## WHAT IS BEING ASKED
Pictures are to be left out; otherwise, copy exactly the lines from the line containing "Q: Say how many small animal skulls you see." through the end of the data.

## DATA TO EXAMINE

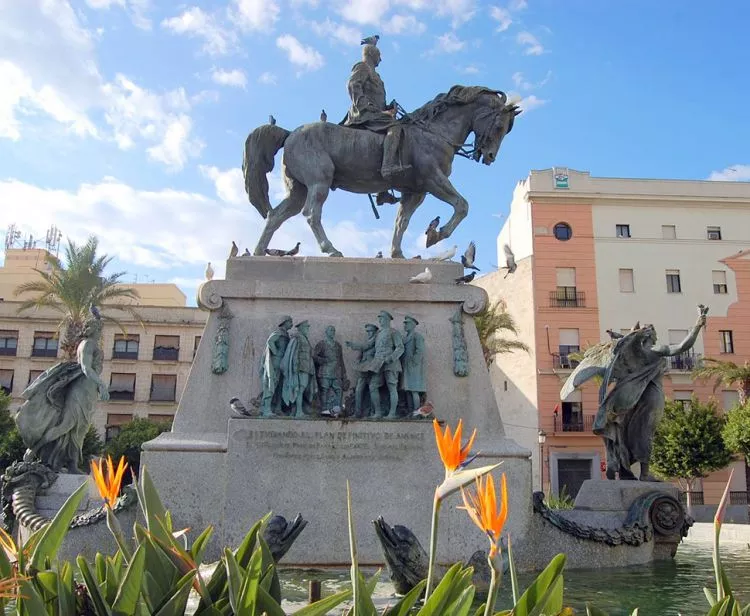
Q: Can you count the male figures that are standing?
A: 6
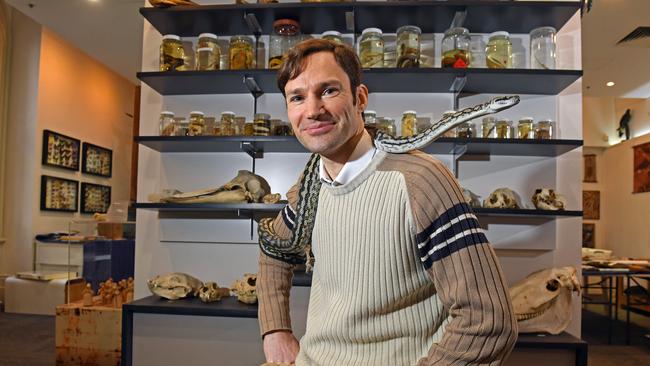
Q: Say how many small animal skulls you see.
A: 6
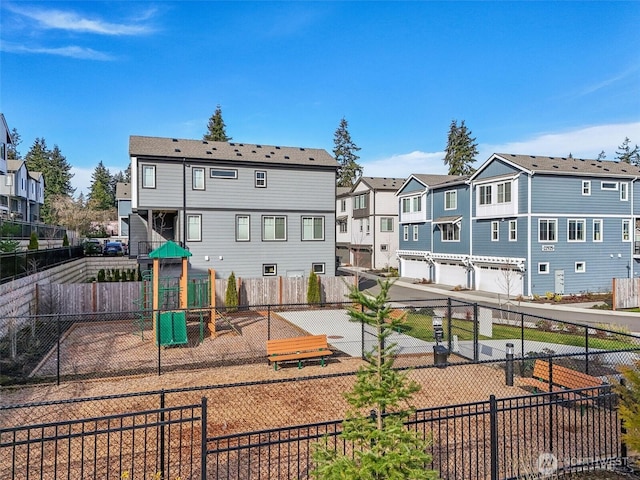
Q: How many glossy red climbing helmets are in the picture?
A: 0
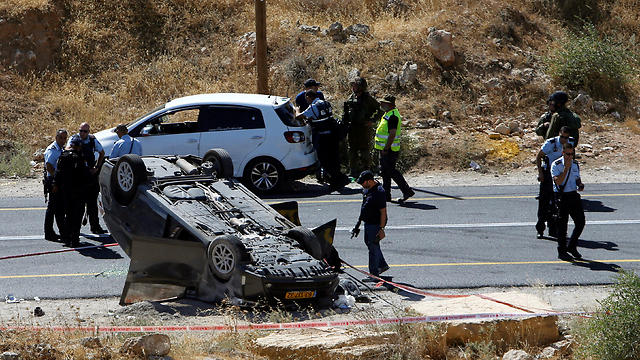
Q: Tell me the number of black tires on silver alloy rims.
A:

## WRITTEN REPLY
Q: Say how many small animal skulls you see.
A: 6
Q: How many glossy red climbing helmets are in the picture?
A: 0
Q: Tell me the number of black tires on silver alloy rims.
A:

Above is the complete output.